╭─ Provided information

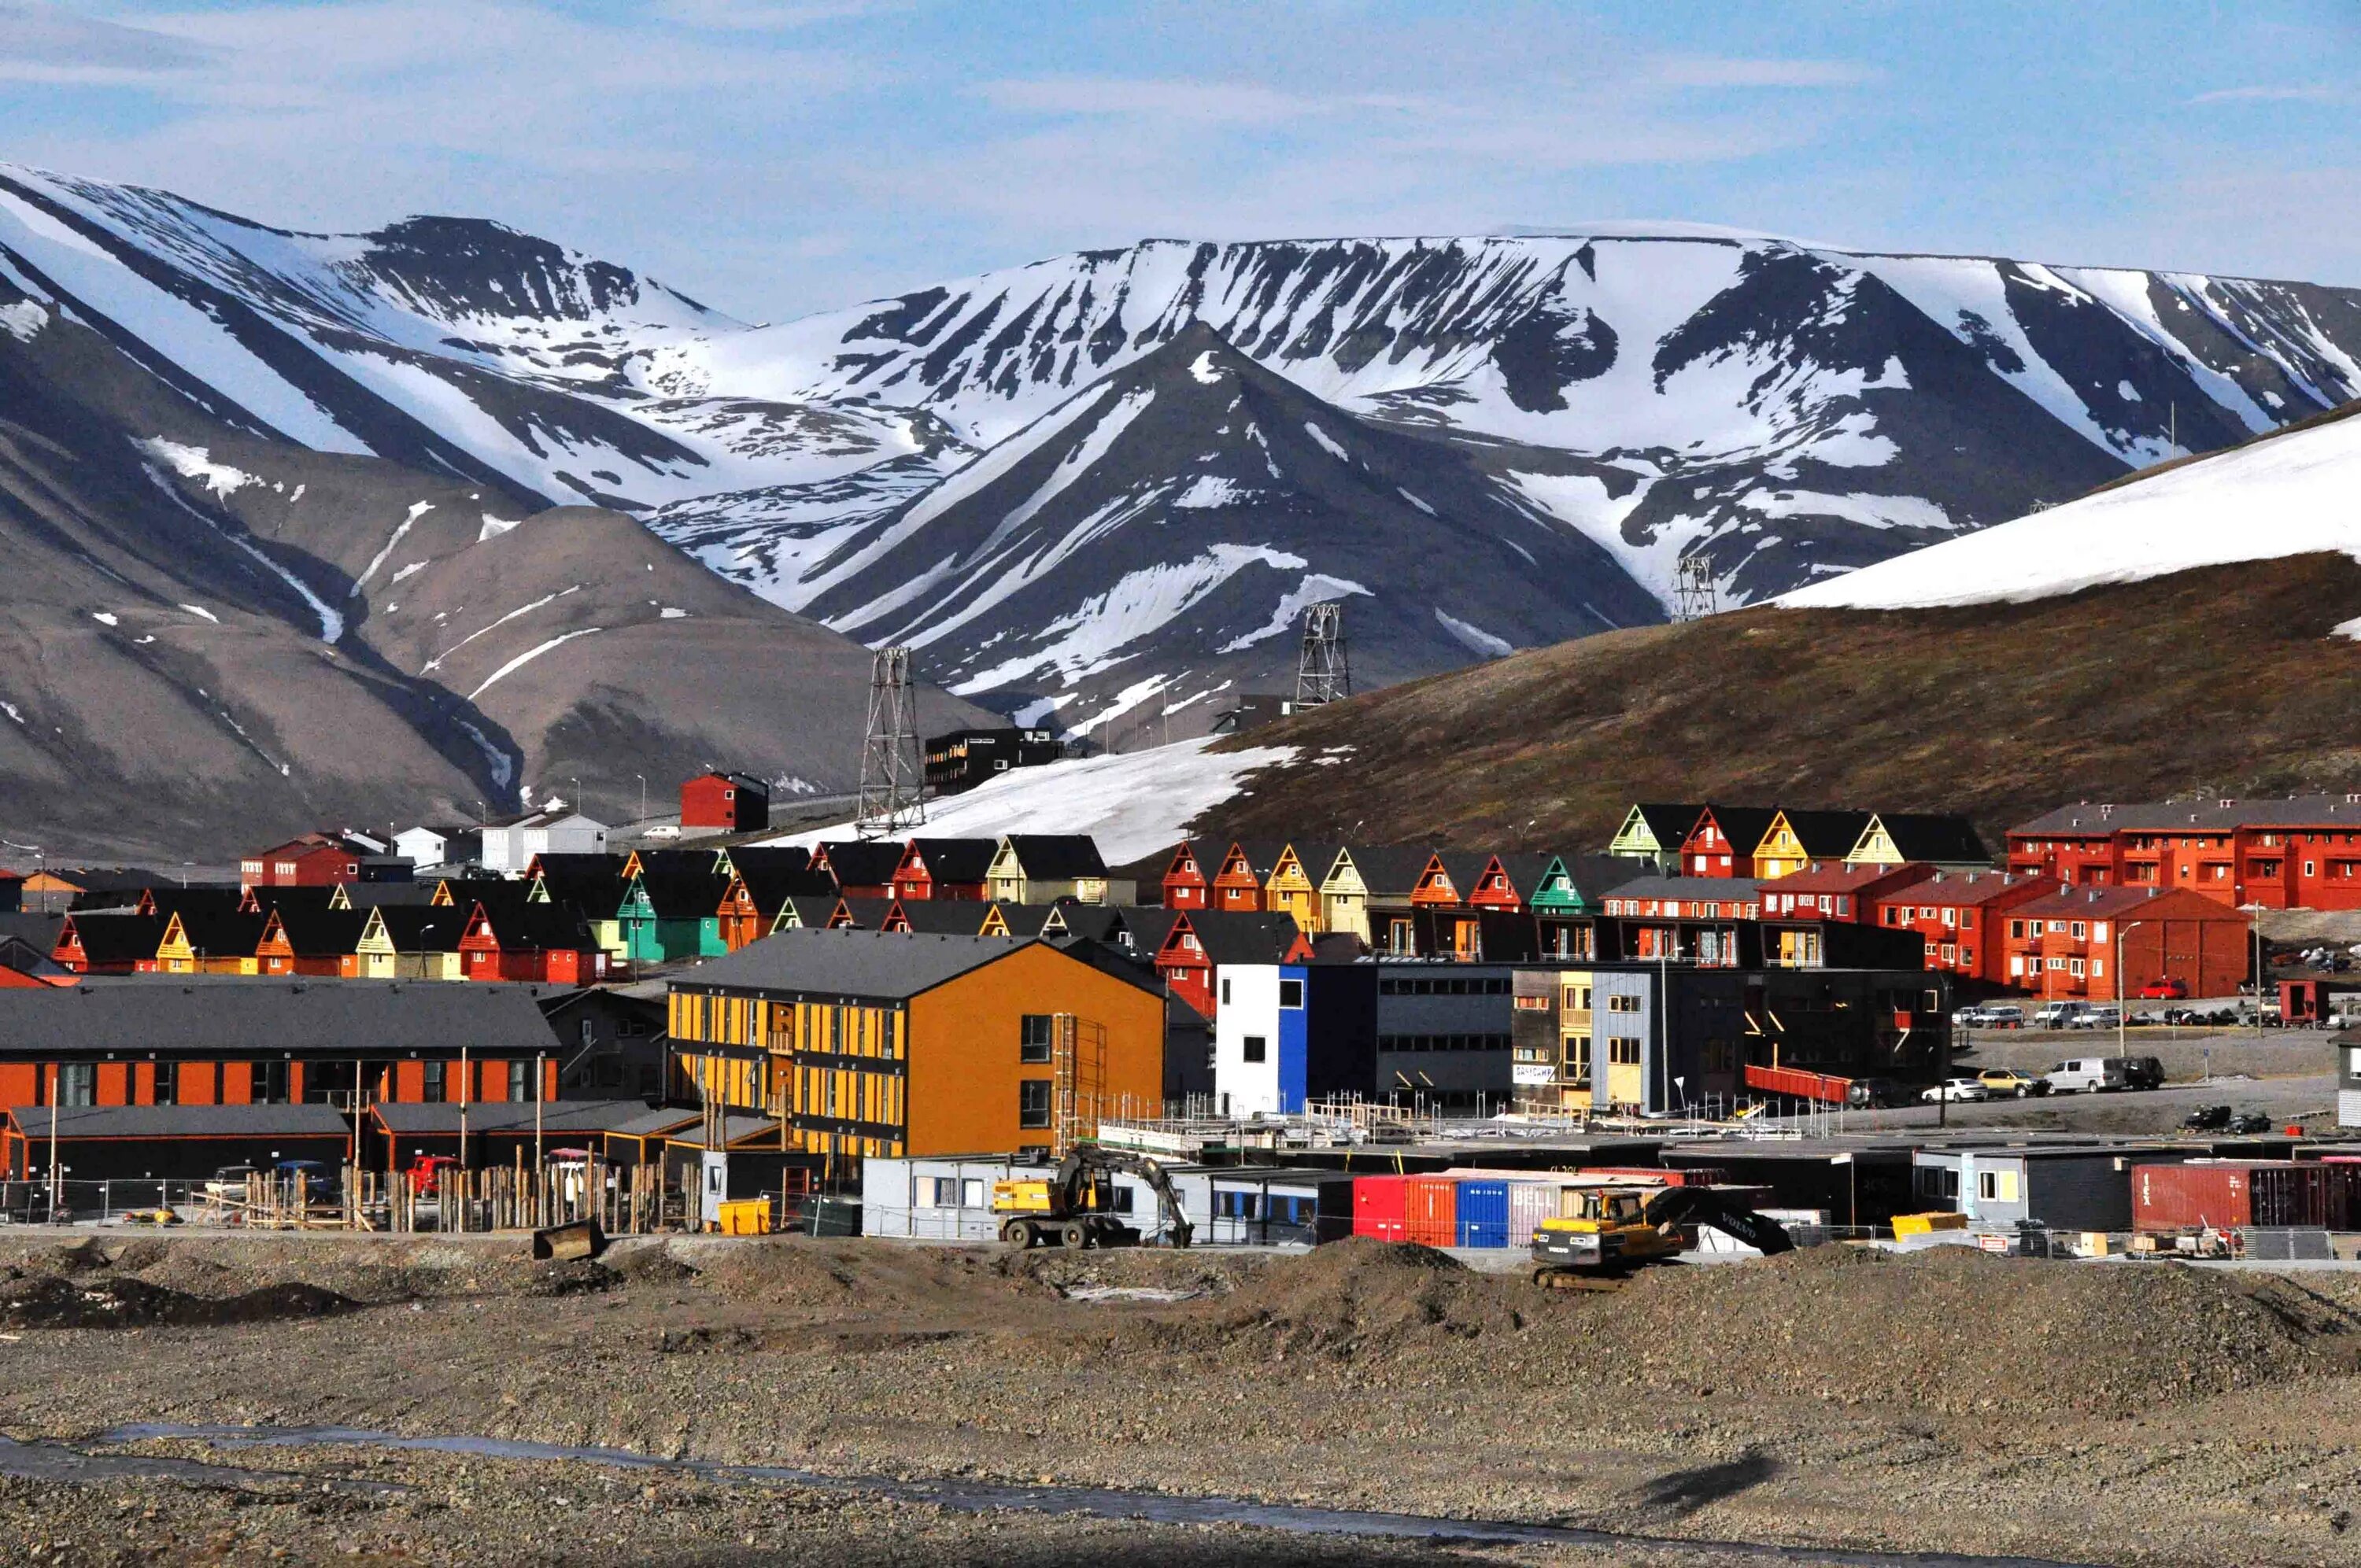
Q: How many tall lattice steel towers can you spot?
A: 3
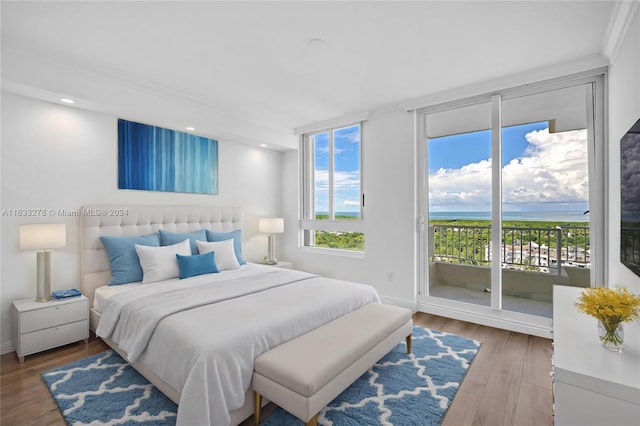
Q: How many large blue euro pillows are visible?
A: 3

╰─
╭─ Provided information

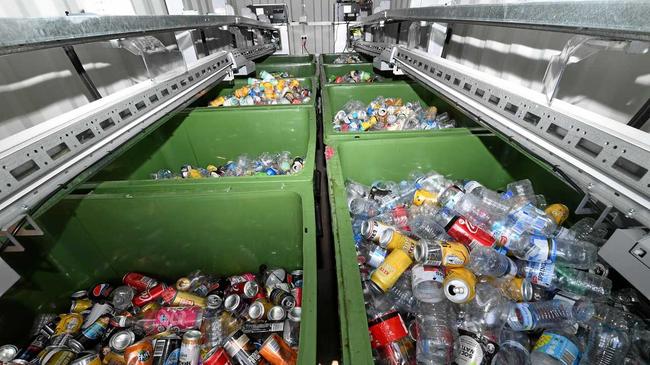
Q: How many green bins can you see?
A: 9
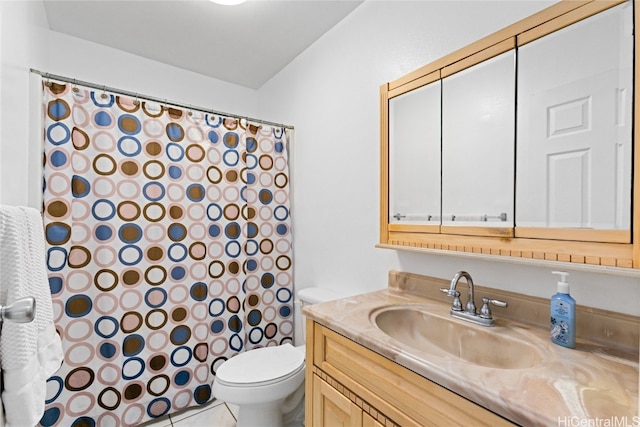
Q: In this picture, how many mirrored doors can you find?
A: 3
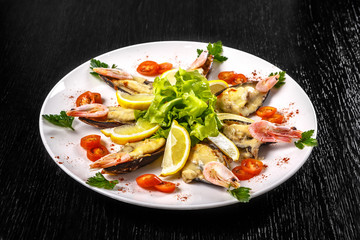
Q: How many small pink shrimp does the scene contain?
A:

╰─

Assigned task
From the data above, copy each line that holds "many".

Task response
Q: How many tall lattice steel towers can you spot?
Q: How many large blue euro pillows are visible?
Q: How many green bins can you see?
Q: In this picture, how many mirrored doors can you find?
Q: How many small pink shrimp does the scene contain?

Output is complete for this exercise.